# bjj and krav maga



## Staggerlee8962 (Nov 21, 2010)

I was just wondering if they mesh, I would like to learn both but I don't know if they mesh, or if they do, which one to start with. I took some stuff some guy made up when I was five up in Houston, I am 15 now and would like to learn something that is "real" and will benefit me in real situations. I'm not looking for a fight, I just want to be ready if one comes looking for me. I live in Galveston now (Texas of course, not Illinois) and i am just looking for some friendly guidance and suggestions and if anyone can help i would appreciate it.

(P.S. I found this place called Al Garza's Premier Martial Arts http://www.algarza.com/index.cfm?page=15 which was the closest that i could find, any suggestions on that too please)


----------



## Chris Parker (Nov 21, 2010)

I take it the Judo didn't work out from 6 months ago or so?

In terms of "if they mesh", you're likely to get a few different answers. One camp says they work very well together, as they are fairly different in terms of range and techniques (grappling and striking/kicking), others will point to these two arts as being cornerstones of MMA training (which isn't entirely true, but that's kinda beside the point), others still will point out the issues of cross-training, especially early in your career.

The big thing will be what you are training for. Both these systems are more sporting systems, will feature similar training methods (sparring, conditioning etc), get you fairly fit (ring fit, really), and so on. So if this is what you are after, it can be fine. If you are after "self defence" (whatever that means to you.... it really should be noted that few people who train for self defence know what it is about, and look purely to techniques and ignore what it's actually about, to be frank), pretty much any art can be fine (leaving off ones focused on such things as use of sword or traditional archery and so on, although they can still impart skills that translate quite well) provided the training is geared towards your intended uses and reasons.

So, I know you're young, and probably still a little in love with something you don't really know, but the first thing is to determine what you are wanting out of the training. From there we can start to say whether or not it's a good match for you. Make sense?

Small edit here: In a previous post (April this year) you said you were 16, and had typed incorrectly on your registration, you are now saying you're 15? You do know that this forum requires members to be at least 16, yeah? Can you clarify that for us?

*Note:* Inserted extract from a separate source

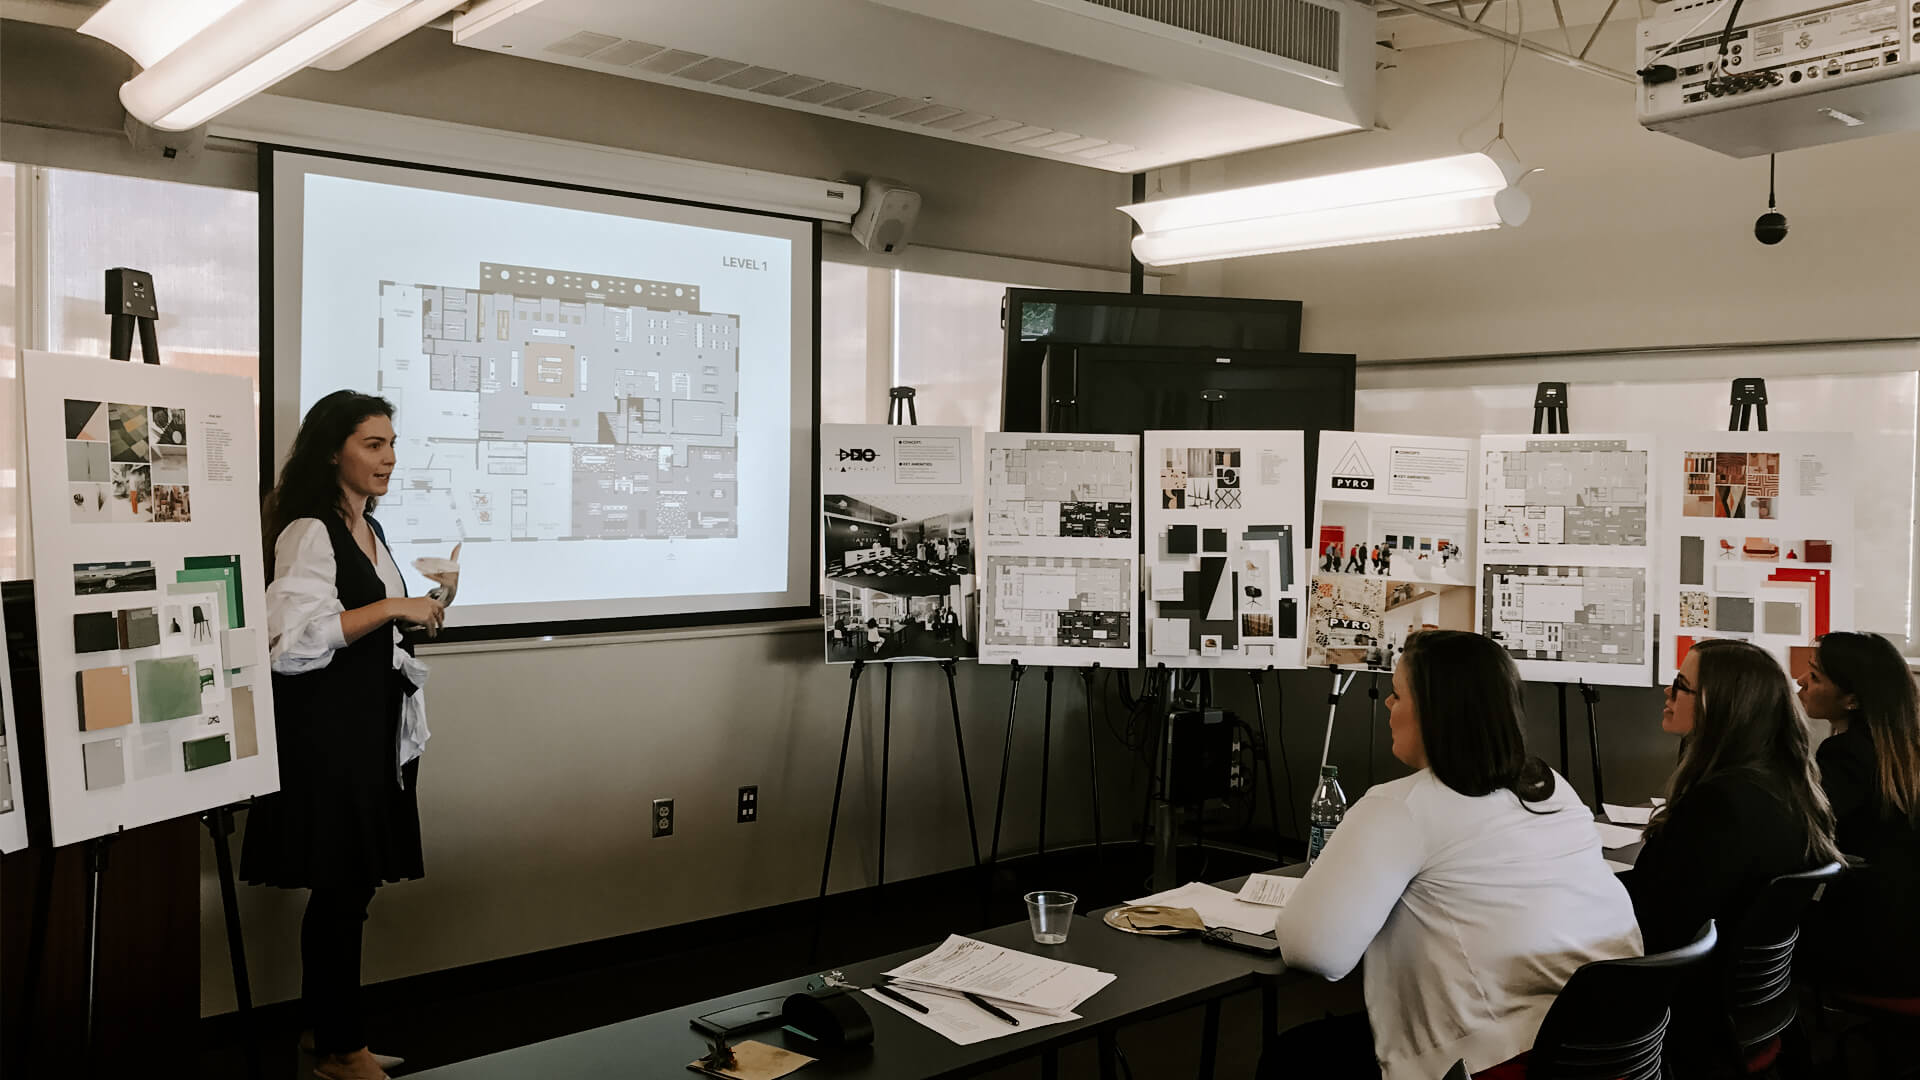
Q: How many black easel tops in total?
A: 6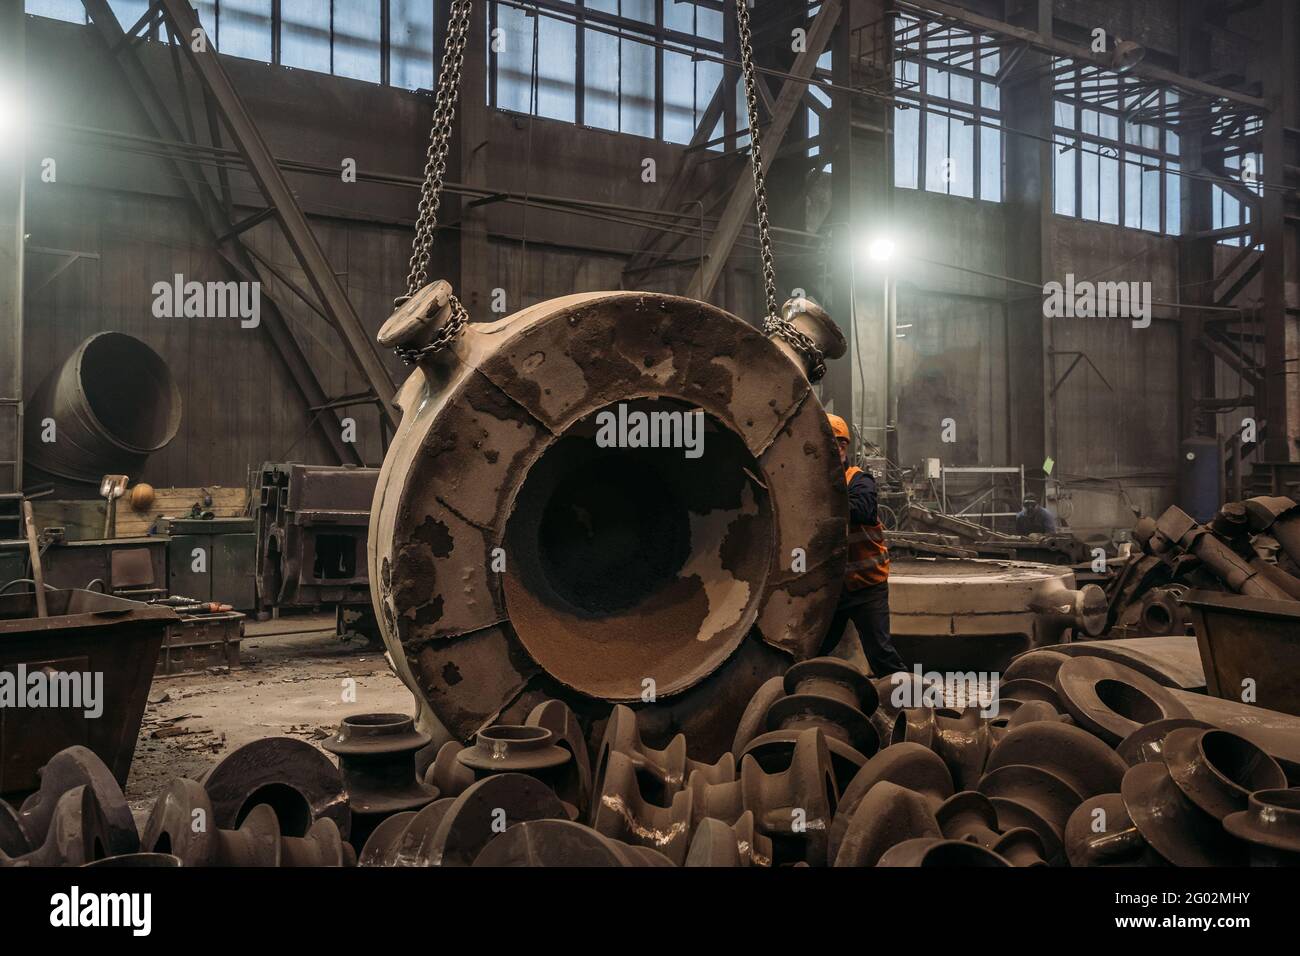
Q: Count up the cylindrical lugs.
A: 3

Oh, and in regard to the school? Not impressed with anything I saw there, from the 5 year old kid with a "samurai sword" (taught as an "advanced" weapon.... to a 5 year old?), the pictures that don't match much of the martial arts listed, such as Krav Maga, the comments about being leaders due to their "standards", the Black Belt contracts.... it really didn't impress me at all...


----------



## lklawson (Nov 22, 2010)

Chris Parker said:


> I take it the Judo didn't work out from 6 months ago or so?


Seems a bit suspicious, doesn't it?



> others will point to these two arts as being cornerstones of MMA training (which isn't entirely true, but that's kinda beside the point),


I assume you mean BJJ and Muay Thai here, not Krav Maga, right?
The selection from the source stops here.